Ah, but you see, we both were trying for the original work. The one original, you could call it, humanity's individuality . Modern humans have become so divided that their lineages and attributes are already impossible to divine. Therefore it's impossible to reach the origin. Lineages and attributes, or in other words fate. It's like a number form, so a life only achieves a certain result if this ability and that role is poured in. A life that can only achieve this result. It's natural, since the genes have only been granted those abilities. If you call that fate then it will be fate.

The pinnacle of creation has become too complicated. Probably as a result of being invested with too many abilities after pursuing omnipotence. The genes that are the data which form a human are nothing more than four different bases, but the simple spiral formed by stacking those four types of bases has fallen into the paradox that, by being piled up till it was impossible to measure, it really has become impossible to measure.

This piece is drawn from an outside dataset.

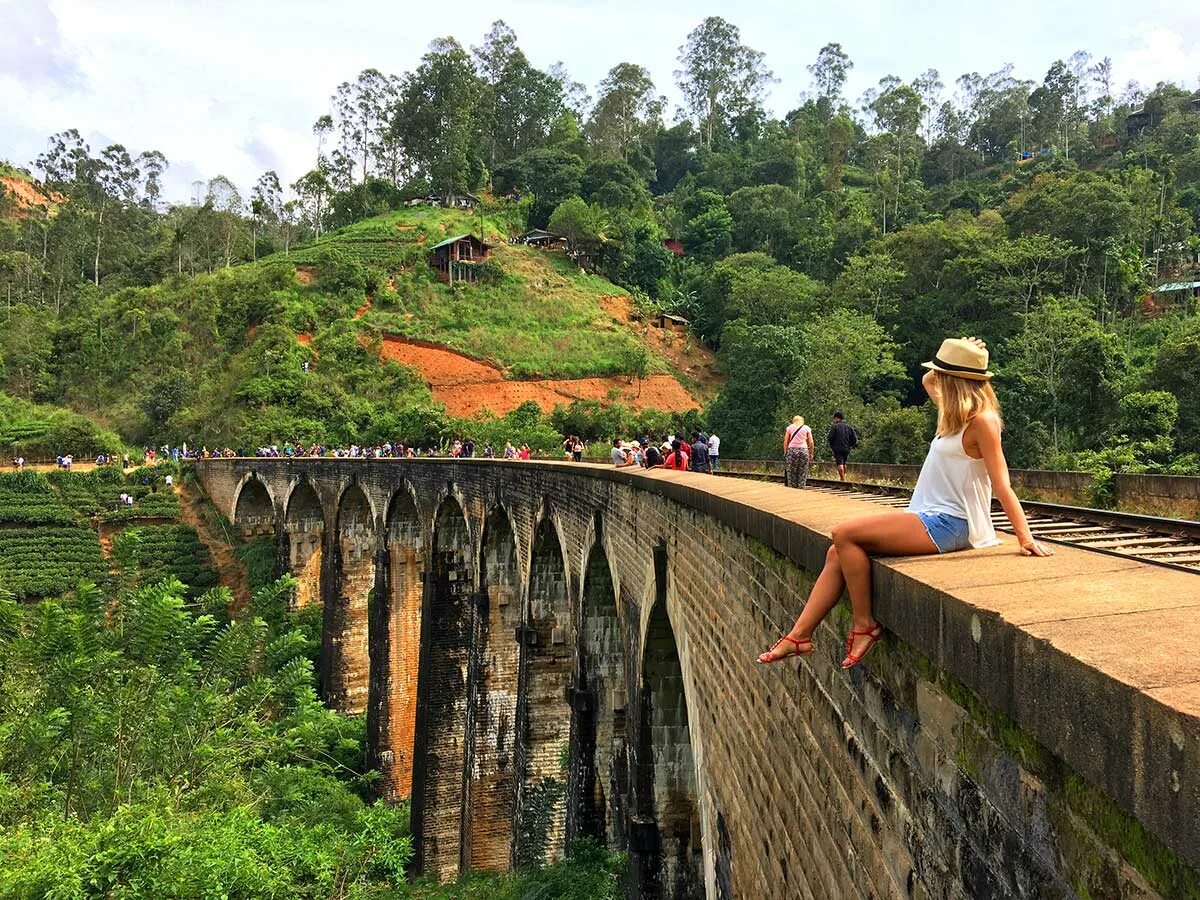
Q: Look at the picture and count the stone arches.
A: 9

So --- I decided that the only thing to do was to make it myself, although the result was cruel. No matter how hard I tried, the only thing I could make was a perfect me."

The medicine must have started working as the colour returns to Touko-san's cheeks.

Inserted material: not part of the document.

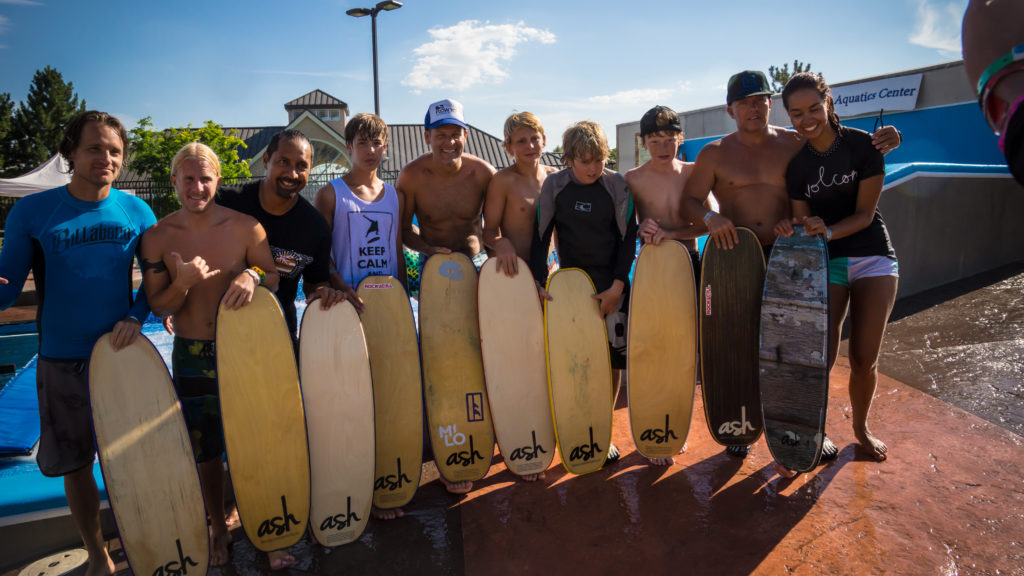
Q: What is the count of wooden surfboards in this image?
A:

The eyes that stare into the air too, their focus gets steadily blurred.

"But --- that person will still be going on.

The guy that looked toward humanity's 'origin', he said that he got expelled by his teacher while searching for the form of the soul. ... There must be some sort of karma, for him to be getting involved in this kind of thing at this point. Do you understand, Kokuto? I'll warn you beforehand: no matter what happens, do not approach the man in the photo."

Touko-san spoke as if squeezing out the last dregs of her strength, then she fell asleep straight away.

Her slight chest moves up and down, repeating quiet breaths. The medicine had definitely taken effect, and she has fallen asleep.

Changing the wet towel on Touko-san's forehead, I left the room so as not to wake her.

There's no one in the office next door.

Only a high toned noise can be heard from the factories around the building.

Feeling that trailing noise on my skin I muttered to myself.

"--- Don't approach him? I can't, Touko-san. You see, I knew that guy two years ago."

But what significance that fact has, I can't know. No, I'm not even sure if the person who helped me then is the guy in the photo.

Inside me, that person in the photo is unidentifiable, and the fever-ridden Touko-san's words are scattered around like puzzle pieces.

Uncertain things call out uncertain words. It's only that, but the air that was calm till just now thins out, and it feels like I'll run out of oxygen.

An uneasiness I can't express with words sends a shiver down my spine.